--- DATA PROVIDED Enclosed Below ---

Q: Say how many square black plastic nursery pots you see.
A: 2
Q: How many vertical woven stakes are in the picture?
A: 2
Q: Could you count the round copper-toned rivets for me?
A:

--- End of Enclosed DATA PROVIDED ---
--- DATA PROVIDED Enclosed Below ---

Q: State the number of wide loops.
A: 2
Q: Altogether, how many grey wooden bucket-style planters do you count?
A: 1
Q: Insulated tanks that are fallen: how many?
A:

--- End of Enclosed DATA PROVIDED ---

WHAT TO WORK ON
When the word "many" shows up in a line of the entries, pull that line out.

SOLUTION TO THE EXERCISE
Q: Say how many square black plastic nursery pots you see.
Q: How many vertical woven stakes are in the picture?
Q: Altogether, how many grey wooden bucket-style planters do you count?
Q: Insulated tanks that are fallen: how many?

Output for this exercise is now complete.